There have been inquiries regarding Bishop Soens, who had past allegations of misconduct from the Diocese of Davenport. These allegations were made by adults, who alleged past misconduct. No charges were filed, but the Diocese of Davenport did pay settlements to these claimants. When the Diocese of Sioux City was notified of these allegations, Soens was ordered by the Holy Father to live a life of prayer and penance. He is now 92 and resides at Holy Spirit Retirement Home in Sioux City. This is public knowledge and this has never been hidden by the Diocese of Sioux City. There have been no allegations of sexual misconduct made against Soens since he has been with of the Diocese of Sioux City.

As far as Jerry Coyle, he has had no criminal charges made against him. He self-admitted, and there was not one allegation until 1986, and this individual was an adult, so the statute of limitations had run out. We recognize that when Coyle self-admitted, each parish should have been notified, and we should have asked victims to come forward. We apologize that this did not happen under the leadership of the Diocese of Sioux City at that time. As far as payments made to Coyle, these were benefits he accrued from his pension, and that is what he is entitled to by law. He returned to the Diocese this past summer, because of his poor health and his living situation in New Mexico was not a good option. The placement at Marian Home in Fort Dodge was not handled well, as the public should have been alerted. In hindsight, this should not have happened, and he is no longer there. Although Coyle is a self-admitted offender, he is not on the sex offender registry, but we will keep authorities aware of his whereabouts going forward.
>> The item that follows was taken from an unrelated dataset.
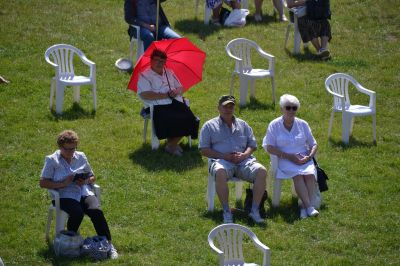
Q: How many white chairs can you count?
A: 11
Local Bishops do not have the authority to "defrock" a priest, properly known as laicization. Laicization is a complicated process that is handled by the Vatican; however, a Bishop can remove a priest's ability to function as a priest, and this has been done. Additionally, once laicized, Diocesan officials lose all ability to supervise formerly accused clergy.

The Diocese of Sioux City does follow the Charter's guidelines for all claims of abuse in the present day. As we follow up on past cases, we want to do that in a way that helps victims to feel that have some peace and justice. We set up a meeting on December 6, 2018 with the Attorney General of Iowa to discuss matters further. A list of credibly accused priests will be published, as soon as we know we have all of the information we need to move forward.